- **ABOUT THIS TASK**:
The required answer is an exact copy of the records below, without pictures.

- **DATA TO EXAMINE**:
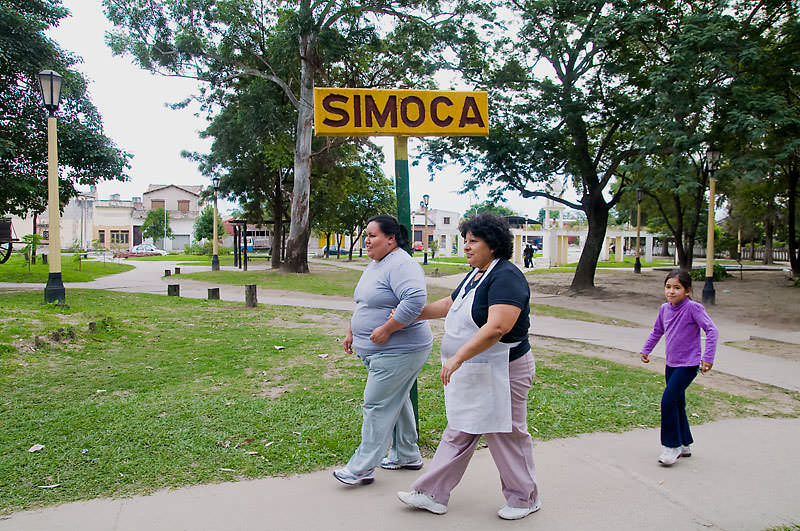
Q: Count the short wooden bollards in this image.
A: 5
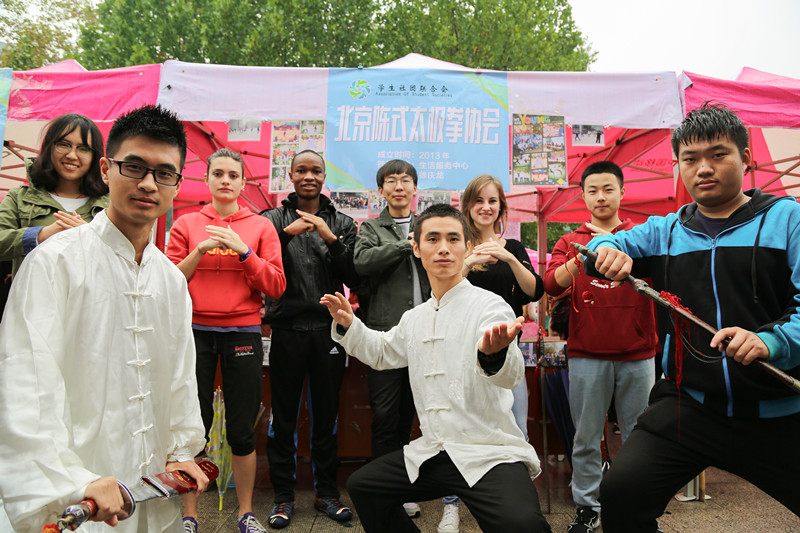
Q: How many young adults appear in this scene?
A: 9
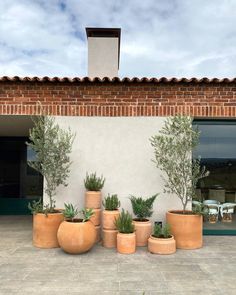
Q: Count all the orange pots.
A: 11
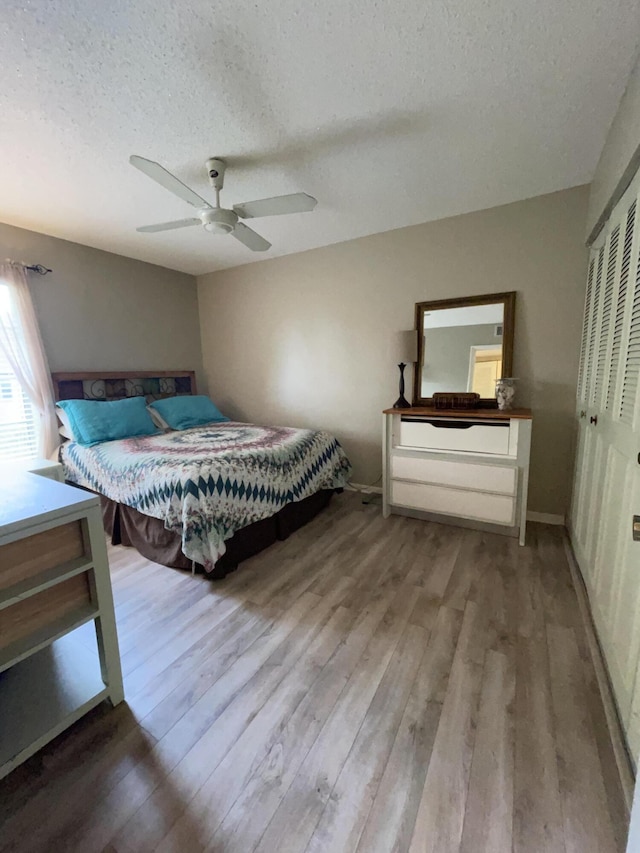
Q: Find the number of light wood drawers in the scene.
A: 2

- **SOLUTION TO THIS EXERCISE**:
Q: Count the short wooden bollards in this image.
A: 5
Q: How many young adults appear in this scene?
A: 9
Q: Count all the orange pots.
A: 11
Q: Find the number of light wood drawers in the scene.
A: 2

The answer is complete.